TASK DATA Start Marker
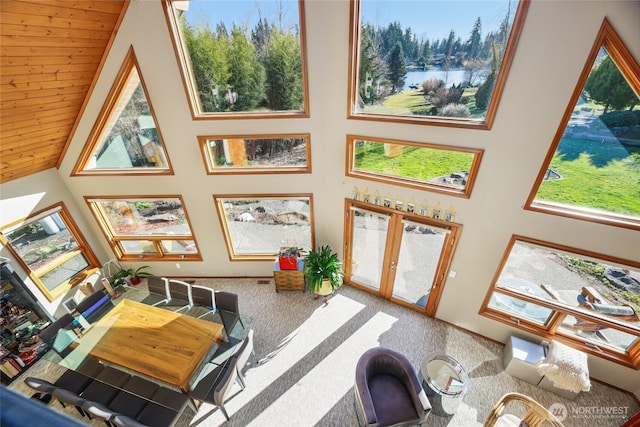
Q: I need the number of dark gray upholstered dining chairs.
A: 12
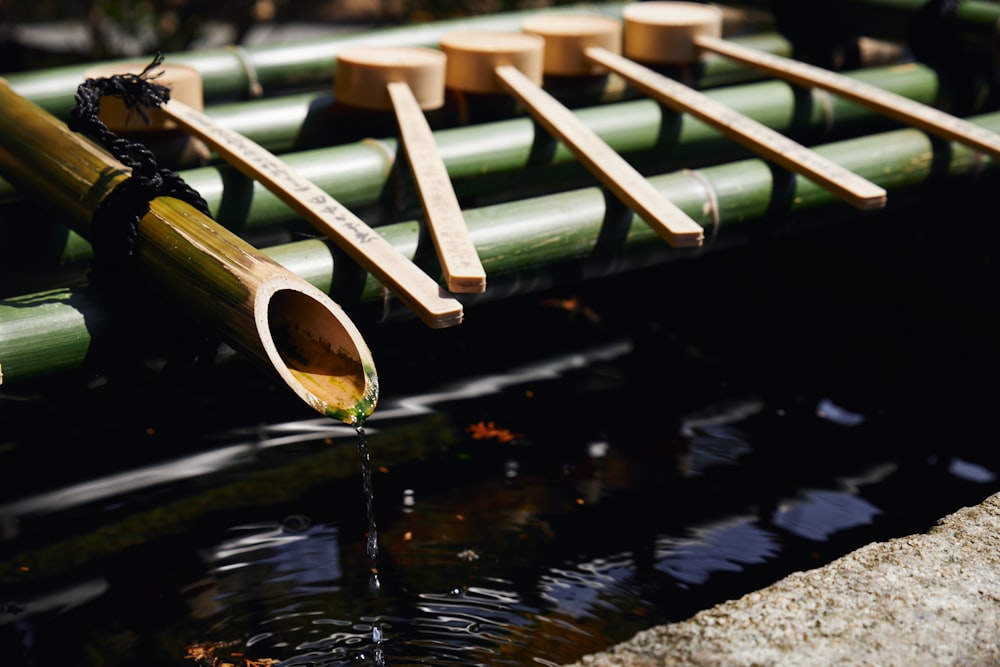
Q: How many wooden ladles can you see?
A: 5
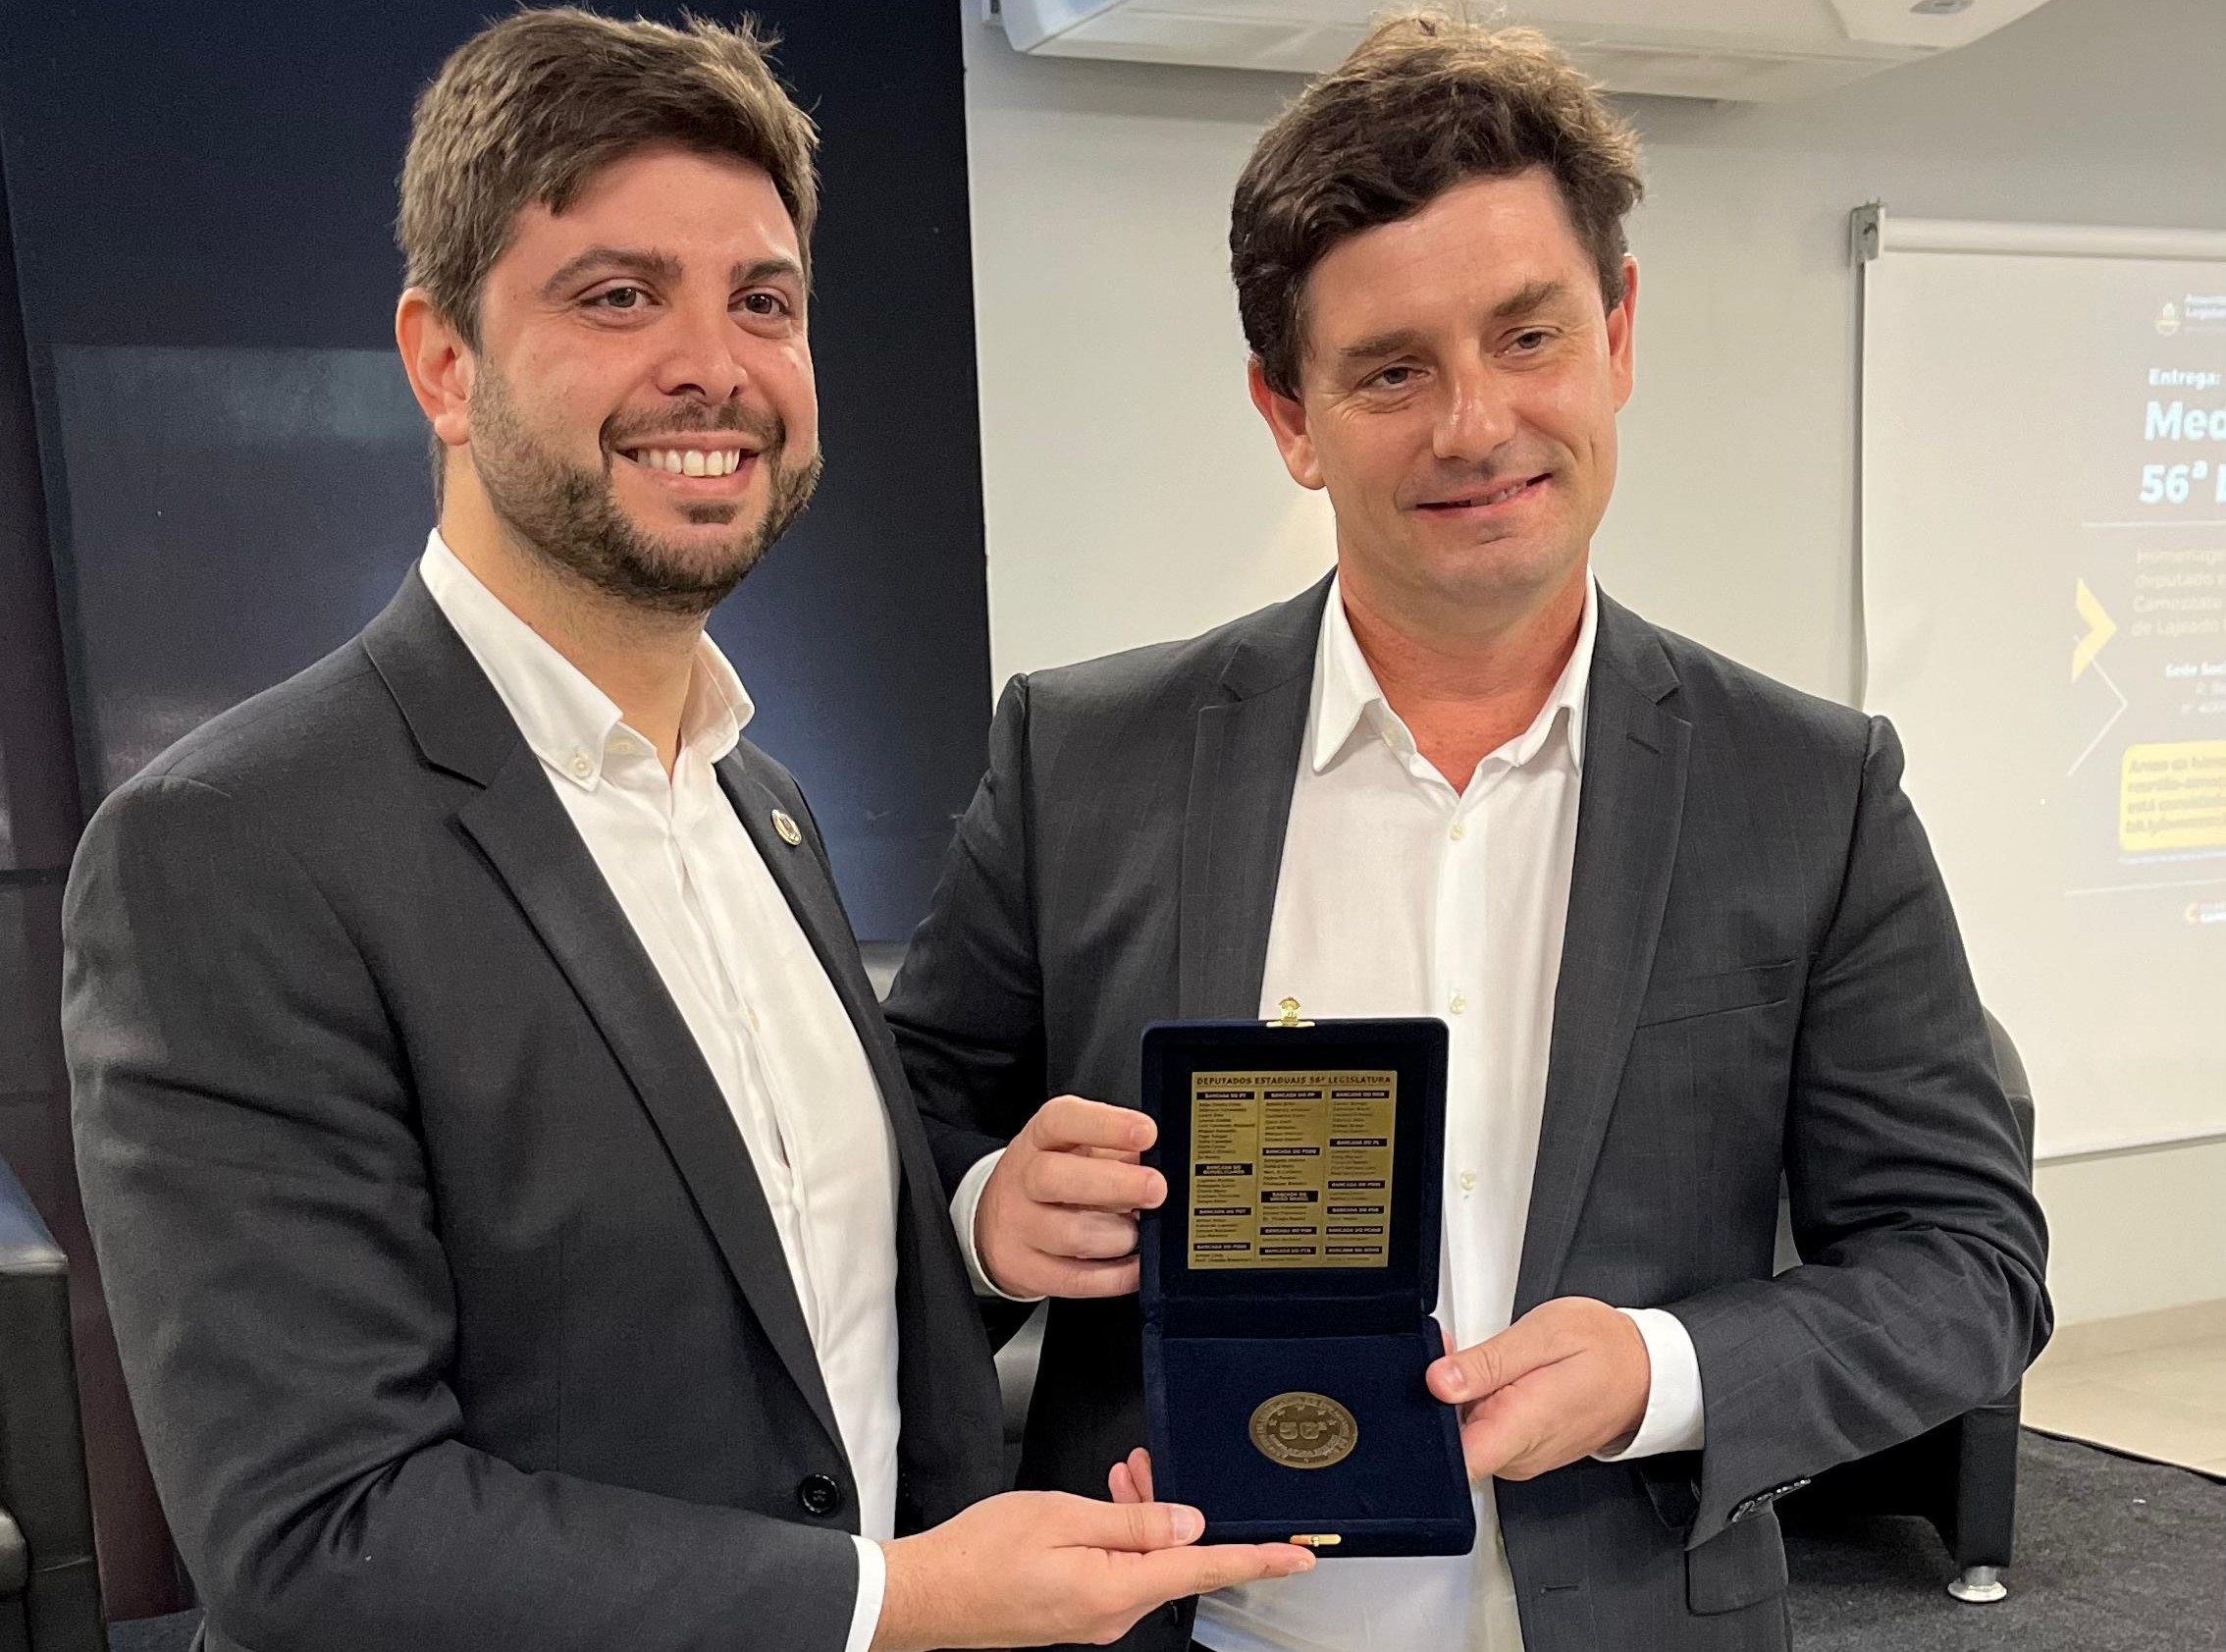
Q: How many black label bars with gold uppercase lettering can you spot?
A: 15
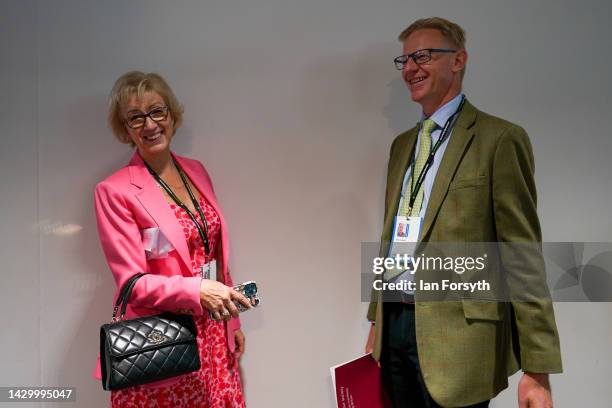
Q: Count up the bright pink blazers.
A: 1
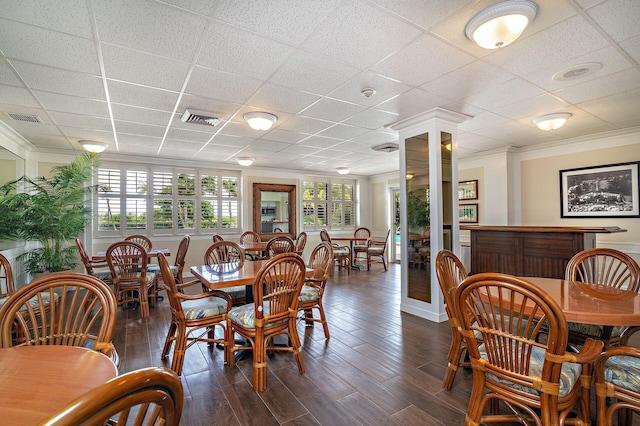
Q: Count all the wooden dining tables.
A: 6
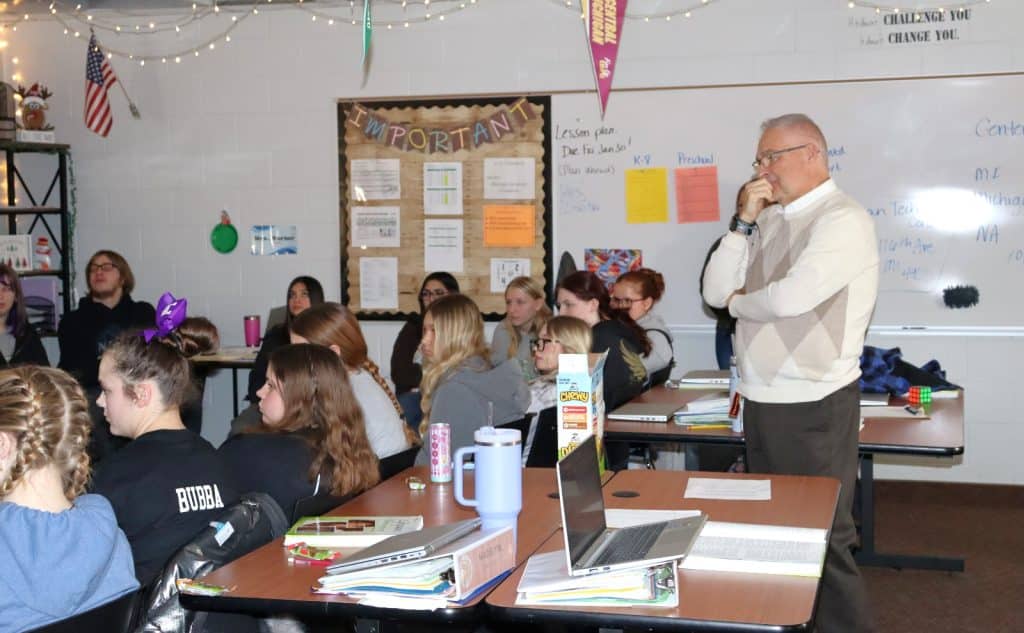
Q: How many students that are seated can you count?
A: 13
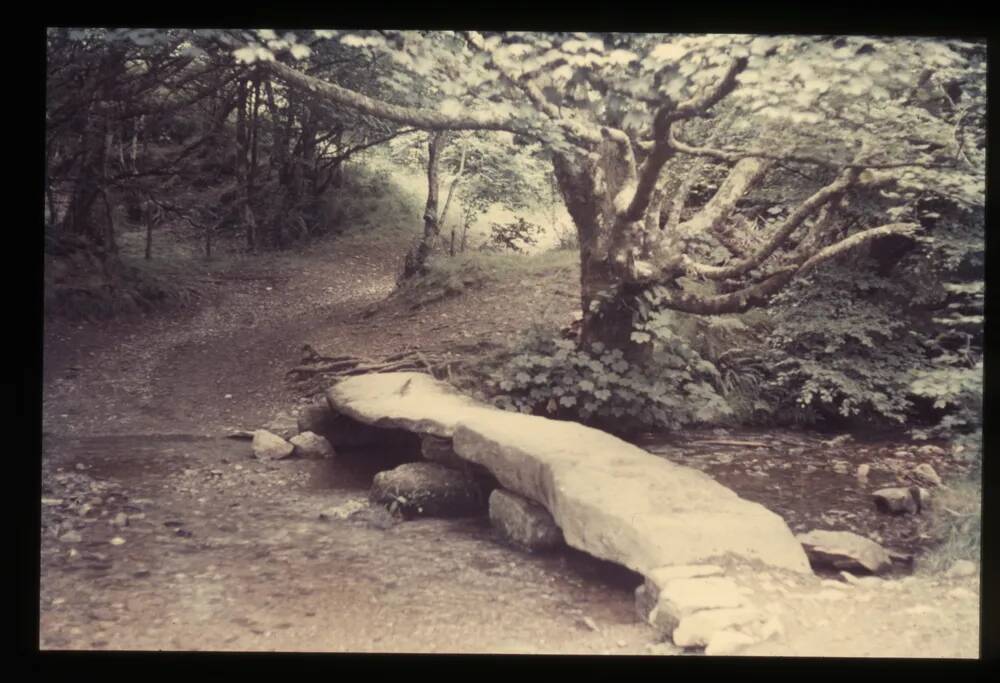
TASK DATA End Marker
Using the listing above, list every line in which the string "many" occurs.

▸ **WRITTEN ANSWER**
Q: How many wooden ladles can you see?
Q: How many black label bars with gold uppercase lettering can you spot?
Q: How many students that are seated can you count?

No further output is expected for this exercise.